• [Dataset entries]
========
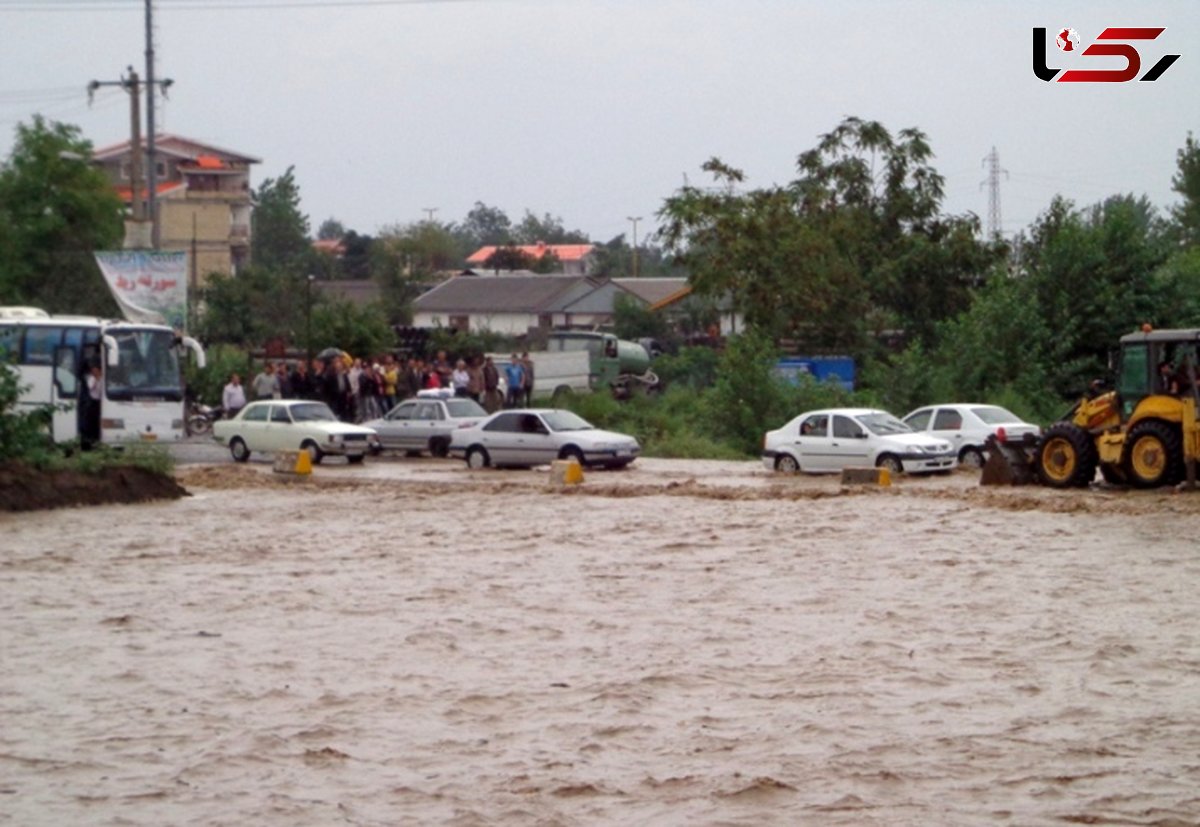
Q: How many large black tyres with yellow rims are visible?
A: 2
========
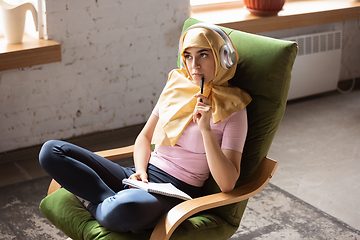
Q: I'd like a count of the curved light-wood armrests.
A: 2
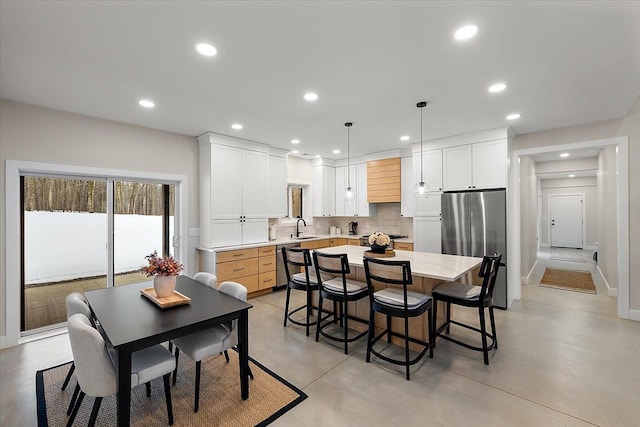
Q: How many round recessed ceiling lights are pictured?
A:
========
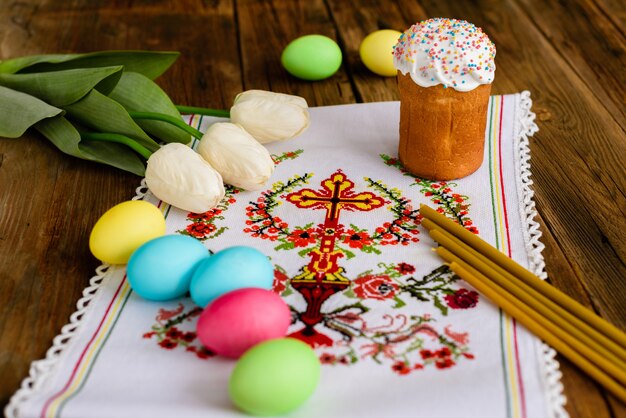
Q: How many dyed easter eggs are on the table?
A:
========
• [Exercise description] Only lines holding the word "many" are wanted here; copy each from the listing.

• [Task solution]
Q: How many large black tyres with yellow rims are visible?
Q: How many round recessed ceiling lights are pictured?
Q: How many dyed easter eggs are on the table?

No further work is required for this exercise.